From: Achim Flammenkamp (achim@hrz.uni-bielefeld.de)
Date: Tue Apr 20 1993 - 10:00:35 UTC
In article <1qvied$i78@lll-winken.llnl.gov> dale@wente.llnl.gov (Dale M. Slone) writes:
>I have 2 question regarding random numbers:
>
>1) What statistical methods are appropriate to determine if 2 (or more)
> subsequences of random numbers are not correlated with each other.
> When I use rand() or rand48() I typically use <r*r>~.33333 and
^^^^^^^^^^^^ ???
Would does this mean (I expected <r*r>~length(r)/2 of a sequence "random" bits
> <r(i)*r(i+1)>~.250 as quick checks to establish that the individual
> sequences are random. This is for a massively parallel application.
>
>2) "Numerical Recipes" has a routine to generate random bits. My
> particular application could use random bit generation, but I
> would like to bias the mean, i.e. instead of <r>=.5, I would
> like to generate a sequence of bits such that <r>=.5+epsilon,
> where epsilon is a small number computed based on the problem
> size.
> Is there such a method, and how would I establish that the
> sequence is random?
Only a theoretical statement to your last question:
How to test whether a given sequence S of 0-1-digits is random or not ?
Assume there exists a function f(.,n) which is deterministic in the global
parameter list '.' and produces the n-th random digit of the (desired) sequence.

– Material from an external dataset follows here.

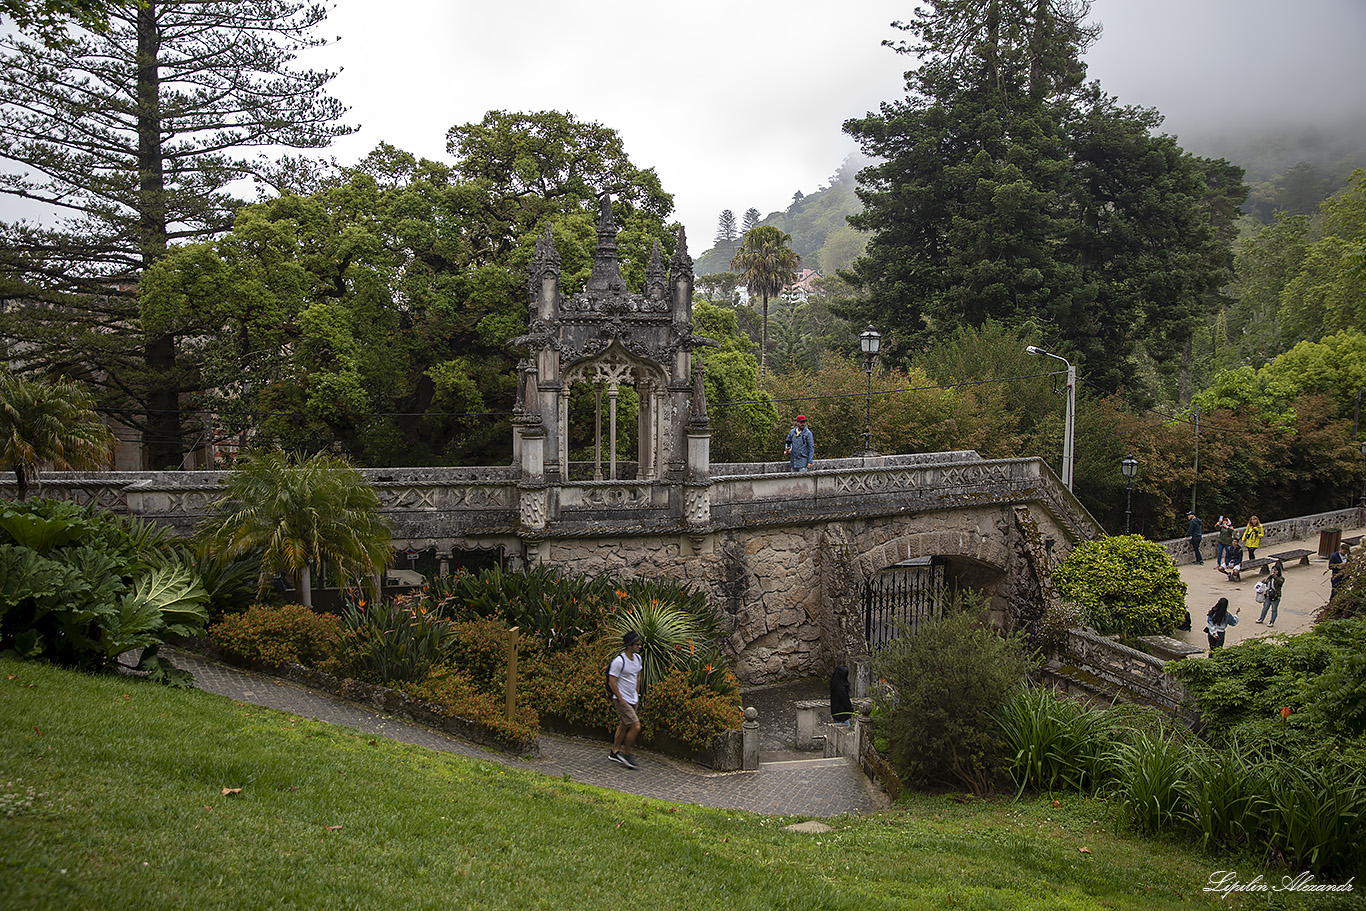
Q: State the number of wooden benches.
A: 3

For allmost all random number generators in digital computers this is true.
Now, if you check the produced sequence S against it's generating function you
will have total correlation and should never call this a random sequence. So
you need special hardware like noicy diodes or "radioactive emitters" :(
Especial: By my definition, there are NO random sequences of finite length!
Ok. ---
What would I call a pseudo-random-sequence?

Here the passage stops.